A framework-specific class, like ``MotorClient`` for Tornado or
``AsyncIOMotorClient`` for asyncio, is created by the
``create_class_with_framework`` function, which combines a framework with a
framework-agnostic class, in this case ``AgnosticClient``.

Wrapping PyMongo
----------------

For each PyMongo class, Motor declares an equivalent framework-agnostic class.
For example, the ``AgnosticClient`` class is a framework-agnostic equivalent to
PyMongo's ``MongoClient``. This agnostic class declares each method and property
of the PyMongo class that it intends to wrap. These methods and properties
begin life as type ``MotorAttributeFactory``.

When ``create_class_with_framework`` creates a framework-specific class from an
agnostic class, it creates methods and properties for that class which wrap the
equivalent PyMongo methods and properties.

For example, the ``AgnosticClient`` class declares that ``drop_database`` is an
``AsyncCommand``, which is a subclass of
``MotorAttributeFactory``. At import time, ``create_class_with_framework`` calls
the ``create_attribute`` method of each ``MotorAttributeFactory`` on the
``AgnosticClient``, which results in framework-specific implementations of each
method and property. So at import time, ``create_class_with_framework`` generates
framework-specific wrappers of ``drop_database`` for ``MotorClient`` and
``AsyncIOMotorClient``. These wrappers use framework-specific features to run the
``drop_database`` method asynchronously.

Asynchronization
----------------

This is the heart of Motor's implementation. The ``create_attribute`` method for
asynchronous methods like ``drop_database`` wraps the equivalent PyMongo method
in a Motor method. This wrapper method uses either the Tornado or asyncio
framework to:

- get a reference to the framework's event loop
- start the PyMongo method on a thread in the global ``ThreadPoolExecutor``
- create a ``Future`` that will be resolved by the event loop when the thread finishes
- returns the ``Future`` to the caller

This is what allows Tornado or asyncio awaitables to call Motor methods with
``await`` to await I/O without blocking the event loop.

Synchro
-------

A common kind of bug in Motor arises when PyMongo adds a feature, like a new
method or new optional behavior, which we forget to wrap with Motor.

Since PyMongo adds a test to its suite for each new feature, we could catch
these omissions by applying PyMongo's latest tests to Motor. Then a missing
method or feature would cause an obvious test failure. But PyMongo is
synchronous and Motor is async; how can Motor pass PyMongo's tests?
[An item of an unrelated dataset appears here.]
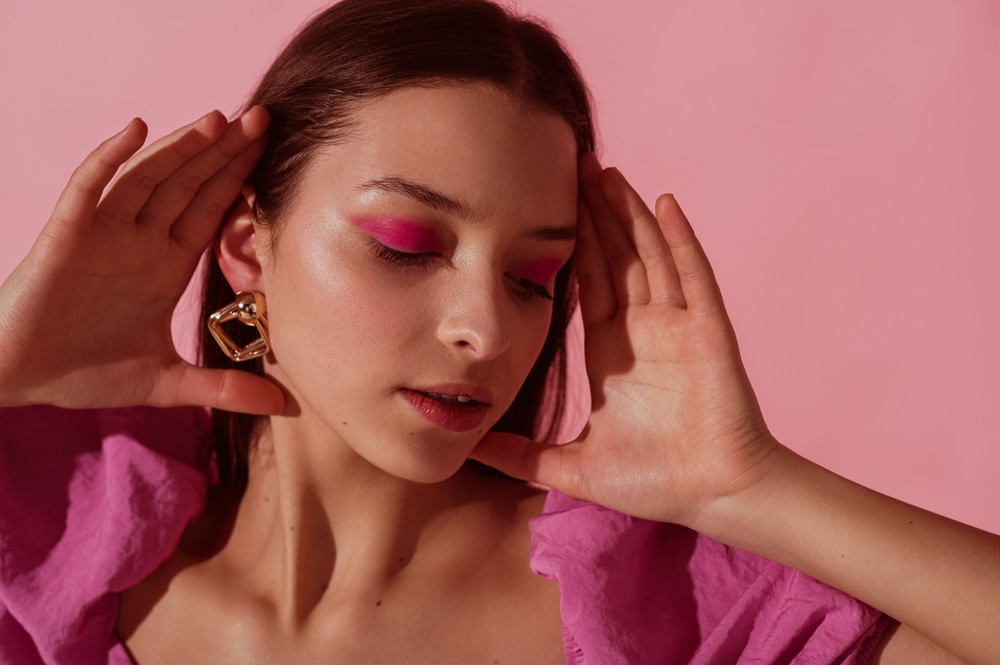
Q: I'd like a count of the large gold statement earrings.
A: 1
Synchro is a hacky little module that re-synchronizes all Motor methods using
the Tornado IOLoop's ``run_sync`` method. ``synchrotest.py`` overrides the Python
interpreter's import machinery to allow Synchro to masquerade as PyMongo, and
runs PyMongo's test suite against it. Use ``tox -e synchro`` to check out
PyMongo's test suite and run it with Synchro.